MATERIAL SHOWN:
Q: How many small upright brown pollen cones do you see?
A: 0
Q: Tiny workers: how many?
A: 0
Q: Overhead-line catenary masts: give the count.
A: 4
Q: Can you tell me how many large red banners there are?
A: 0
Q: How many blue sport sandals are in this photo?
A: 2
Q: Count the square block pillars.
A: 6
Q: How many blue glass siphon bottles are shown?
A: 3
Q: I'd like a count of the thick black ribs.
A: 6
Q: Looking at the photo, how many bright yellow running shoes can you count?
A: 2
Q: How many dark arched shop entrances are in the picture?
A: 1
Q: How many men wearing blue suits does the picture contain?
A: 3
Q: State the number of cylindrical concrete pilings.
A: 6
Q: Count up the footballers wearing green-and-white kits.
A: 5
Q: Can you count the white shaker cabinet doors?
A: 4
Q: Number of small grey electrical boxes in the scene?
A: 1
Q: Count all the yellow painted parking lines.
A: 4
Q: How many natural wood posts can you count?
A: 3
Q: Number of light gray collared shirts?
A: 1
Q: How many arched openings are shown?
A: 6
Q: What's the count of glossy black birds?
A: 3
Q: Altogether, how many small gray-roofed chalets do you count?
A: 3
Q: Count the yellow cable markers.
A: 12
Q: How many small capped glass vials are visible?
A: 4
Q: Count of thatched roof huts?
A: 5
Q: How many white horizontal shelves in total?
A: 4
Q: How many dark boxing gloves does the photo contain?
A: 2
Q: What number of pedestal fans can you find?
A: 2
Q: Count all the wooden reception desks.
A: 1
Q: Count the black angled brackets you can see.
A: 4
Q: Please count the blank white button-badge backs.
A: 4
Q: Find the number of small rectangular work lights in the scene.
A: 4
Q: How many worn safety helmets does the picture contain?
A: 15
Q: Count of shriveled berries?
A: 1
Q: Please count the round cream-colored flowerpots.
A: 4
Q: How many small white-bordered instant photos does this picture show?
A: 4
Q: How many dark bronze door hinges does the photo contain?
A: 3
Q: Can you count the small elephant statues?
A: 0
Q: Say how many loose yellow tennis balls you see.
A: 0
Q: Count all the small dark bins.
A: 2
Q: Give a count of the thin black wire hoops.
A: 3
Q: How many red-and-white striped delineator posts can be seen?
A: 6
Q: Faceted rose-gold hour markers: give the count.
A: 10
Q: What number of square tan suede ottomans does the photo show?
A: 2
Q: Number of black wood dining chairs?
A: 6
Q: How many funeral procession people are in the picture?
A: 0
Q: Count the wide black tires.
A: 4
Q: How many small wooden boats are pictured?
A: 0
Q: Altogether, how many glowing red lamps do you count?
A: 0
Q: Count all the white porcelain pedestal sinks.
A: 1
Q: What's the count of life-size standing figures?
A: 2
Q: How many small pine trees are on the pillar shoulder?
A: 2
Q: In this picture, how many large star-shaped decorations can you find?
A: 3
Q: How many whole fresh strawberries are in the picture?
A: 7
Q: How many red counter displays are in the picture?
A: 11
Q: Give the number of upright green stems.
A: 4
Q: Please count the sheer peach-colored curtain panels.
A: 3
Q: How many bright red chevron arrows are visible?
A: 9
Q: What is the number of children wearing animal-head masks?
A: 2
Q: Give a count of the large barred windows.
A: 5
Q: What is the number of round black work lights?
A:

PROBLEM:
Print the material in full, exactly as written.

RESULT BELOW:
Q: How many small upright brown pollen cones do you see?
A: 0
Q: Tiny workers: how many?
A: 0
Q: Overhead-line catenary masts: give the count.
A: 4
Q: Can you tell me how many large red banners there are?
A: 0
Q: How many blue sport sandals are in this photo?
A: 2
Q: Count the square block pillars.
A: 6
Q: How many blue glass siphon bottles are shown?
A: 3
Q: I'd like a count of the thick black ribs.
A: 6
Q: Looking at the photo, how many bright yellow running shoes can you count?
A: 2
Q: How many dark arched shop entrances are in the picture?
A: 1
Q: How many men wearing blue suits does the picture contain?
A: 3
Q: State the number of cylindrical concrete pilings.
A: 6
Q: Count up the footballers wearing green-and-white kits.
A: 5
Q: Can you count the white shaker cabinet doors?
A: 4
Q: Number of small grey electrical boxes in the scene?
A: 1
Q: Count all the yellow painted parking lines.
A: 4
Q: How many natural wood posts can you count?
A: 3
Q: Number of light gray collared shirts?
A: 1
Q: How many arched openings are shown?
A: 6
Q: What's the count of glossy black birds?
A: 3
Q: Altogether, how many small gray-roofed chalets do you count?
A: 3
Q: Count the yellow cable markers.
A: 12
Q: How many small capped glass vials are visible?
A: 4
Q: Count of thatched roof huts?
A: 5
Q: How many white horizontal shelves in total?
A: 4
Q: How many dark boxing gloves does the photo contain?
A: 2
Q: What number of pedestal fans can you find?
A: 2
Q: Count all the wooden reception desks.
A: 1
Q: Count the black angled brackets you can see.
A: 4
Q: Please count the blank white button-badge backs.
A: 4
Q: Find the number of small rectangular work lights in the scene.
A: 4
Q: How many worn safety helmets does the picture contain?
A: 15
Q: Count of shriveled berries?
A: 1
Q: Please count the round cream-colored flowerpots.
A: 4
Q: How many small white-bordered instant photos does this picture show?
A: 4
Q: How many dark bronze door hinges does the photo contain?
A: 3
Q: Can you count the small elephant statues?
A: 0
Q: Say how many loose yellow tennis balls you see.
A: 0
Q: Count all the small dark bins.
A: 2
Q: Give a count of the thin black wire hoops.
A: 3
Q: How many red-and-white striped delineator posts can be seen?
A: 6
Q: Faceted rose-gold hour markers: give the count.
A: 10
Q: What number of square tan suede ottomans does the photo show?
A: 2
Q: Number of black wood dining chairs?
A: 6
Q: How many funeral procession people are in the picture?
A: 0
Q: Count the wide black tires.
A: 4
Q: How many small wooden boats are pictured?
A: 0
Q: Altogether, how many glowing red lamps do you count?
A: 0
Q: Count all the white porcelain pedestal sinks.
A: 1
Q: What's the count of life-size standing figures?
A: 2
Q: How many small pine trees are on the pillar shoulder?
A: 2
Q: In this picture, how many large star-shaped decorations can you find?
A: 3
Q: How many whole fresh strawberries are in the picture?
A: 7
Q: How many red counter displays are in the picture?
A: 11
Q: Give the number of upright green stems.
A: 4
Q: Please count the sheer peach-colored curtain panels.
A: 3
Q: How many bright red chevron arrows are visible?
A: 9
Q: What is the number of children wearing animal-head masks?
A: 2
Q: Give a count of the large barred windows.
A: 5
Q: What is the number of round black work lights?
A:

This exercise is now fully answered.